Since all "jumps" actually go to the top of the switch structure, it may be possible to change execution between threads during the trampoline. Basically, each thread contains its own stack and pc counters, as well as its state (running or dead).

We maintain a circular list of threads.

When the trampoline is entered we commit the sp, stack, pc, and state into the thread's structure. Then we get the 'cdr of the circular list of threads, check if that thread is dead, and while the cdr thread dead, get its cdr and replace the current cdr with that, until we reach the current thread (and if it's dead, exit), or we reach a live thread.
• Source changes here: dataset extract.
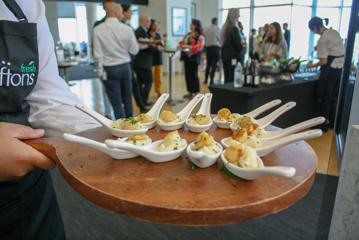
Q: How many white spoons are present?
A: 12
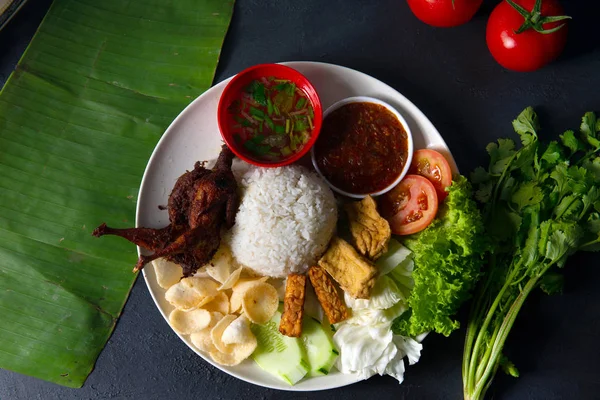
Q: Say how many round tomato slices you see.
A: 2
If the thread is live we copy its sp, stack, pc, and state, and proceed to the switch structure.

When building a new thread, we construct a stack with the provided function's closure and a %halt continuation (which are always the first parameters to all functions in the arc2c output), make a new sp that points just beyond the parameters, set the pc to the provided function, and set the state to alive, then insert this to the circular list of threads.

We could also make this part optional, so that non-threaded applications will not have the overhead of the thread-switching.
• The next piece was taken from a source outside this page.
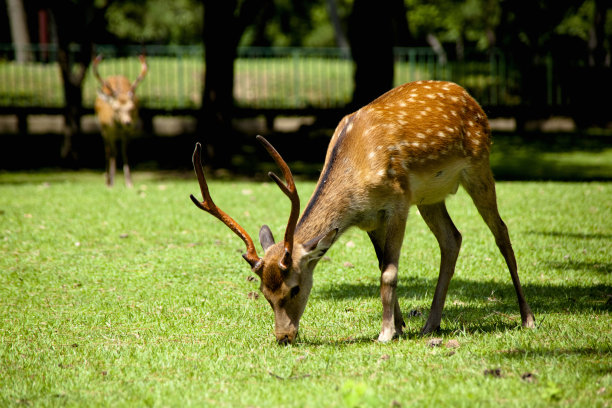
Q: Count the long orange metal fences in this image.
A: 0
The advantage is that we can get threads even without OS support (say on an embedded system without a threaded RTOS...), and thus be very portable. Also, this makes atomic operations trivial: we can wrap atomic operations in a pair of (%start-atomic) and (%stop-atomic) primitives, which simply set a C-variable, atomic; when the trampoline detects that the C-variable atomic is set it simply skips over threading unless the state is dead (although there is a potential problem with this if an atomic operation, say, exits via a continuation). Finally, the Boehm GC currently being used doesn't seem to handle "real" threads very well, so our emulation of multiple threads would work.

The disadvantages are that I/O operations will block all threads, unless we complicate our threading model, wherein we have a "blocked" state, and use only asynchronous I/O (including the current async I/O with the blocked state, so that the trampoline can poll the I/O operation and unblock the thread if the I/O has completed). Also, we cannot expect the OS to distribute execution to other processors/cores (obviously because we're not asking for it).



3 points by stefano 6107 days ago | link

This strategy seems viable, but it seems slow, because there are a lot of checks at every thread switching. If we could manage to transform every Arc function into a C function (actually an array containing the C function address and the closed vars) we could then rely on the pthread library for multi-threading, or the equivalent threading library available on the host system.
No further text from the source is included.